Anomali peningkatan investasi yang tidak berbanding lurus dengan penyerapan tenaga kerja
harus dijawab dengan rencana dan strategi konkret, serta peningkatan pengawasan untuk
menjamin kesejahteraan pekerja. Membenahi regulasi lewat Undang-Undang Cipta Kerja saja
tidak cukup untuk memenuhi janji pemerintah menyerap lebih banyak tenaga kerja dan
menyejahterakan pekerja. Perlu ada cetak biru dan pembenahan dari sisi implementasi.
Data Badan Koordinasi Penanaman Modal (BKPM) menunjukkan, sejak 2015, realisasi investasi
yang masuk Indonesia selalu meningkat. Pada 2015, realisasinya Rp 545,4 triliun, lalu Rp 721,3
triliun pada 2018, dan Rp 809,6 triliun pada 2019. Namun, peningkatan investasi itu tak
berbanding lurus dengan penyerapan tenaga kerja. Pada 2015, jumlah serapan tenaga kerja dari
investasi 1,44 juta orang. Pada 2018, jumlah serapannya turun jadi 959.500 orang dan tahun
2019 meningkat sedikit menjadi 1,03 juta orang.
Data BKPM juga menyebut, pada 2010, penyerapan per Rp 1 triliun dapat mencapai 5.014 tenaga
kerja. Pada 2019, penyerapan per Rp 1 triliun hanya mencapai 1.600 orang.

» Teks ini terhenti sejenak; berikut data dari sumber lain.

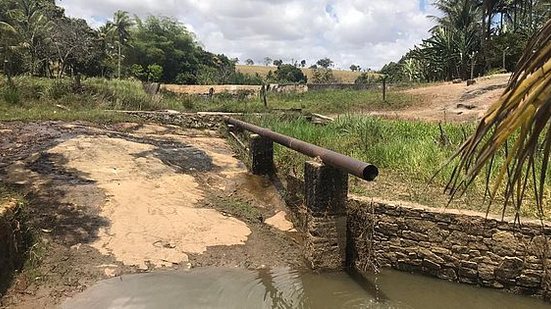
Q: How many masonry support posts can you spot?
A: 2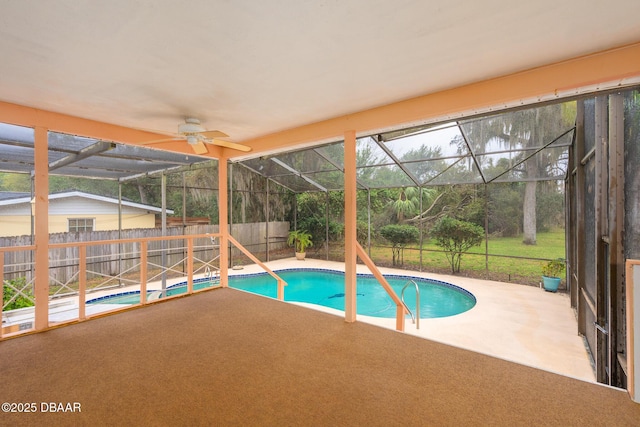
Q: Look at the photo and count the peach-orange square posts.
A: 3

Sekretaris Jenderal Organisasi Pekerja Seluruh Indonesia Timboel Siregar, Kamis 05/10/2020),
mengatakan, anomali itu harus bisa dijawab pemerintah jika ingin meyakinkan publik, UU Cipta
Kerja akan menciptakan lapangan kerja berkualitas lewat peningkatan investasi. Untuk
merealisasikan janji itu, pemerintah perlu membuat cetak biru rencana
strategis pasca-berlakunya UU Cipta Kerja. "Jangan sampai UU berlaku, karpet merah investasi
sudah diberikan, tetapi penyerapan tenaga kerja tetap rendah. Pemerintah perlu menjabarkan
strategi konkret, bukan sekadar data proyeksi," ujarnya
Timboel menegaskan, salah satu aspek penting yang perlu diperhatikan adalah pengawasan
ketenagakerjaan untuk menjamin perlindungan dan kesejahteraan pekerja terpenuhi oleh
pengusaha. Selama ini, regulasi yang seharusnya memberi perlindungan ke pekerja sering tidak
dijalankan.
Survei Angkatan Kerja Nasional 2019 mencatat, mayoritas pekerja Indonesia menerima upah di
bawah standar minimum. Di Jakarta, ada 51 persen pekerja yang menerima upah di bawah U M
P. Di Surabaya dan sekitarnya, proporsi ini 60 persen. "Segi implementasi yang seharusnya
dibenahi pemerintah. Sayang, upaya penguatan ini tidak tampak dalam draf UU Cipta Kerja,"
kata Timboel.
Padat karya
Ketua Umum Asosiasi Pengusaha Indonesia Hariyadi B Sukamdani menuturkan, saat ini ada
peluang investasi masuk akibat realokasi sejumlah pabrik dari China. Mayoritas perusahaan itu
di sektor padat karya, seperti alas kaki, garmen, elektronik, dan otomotif.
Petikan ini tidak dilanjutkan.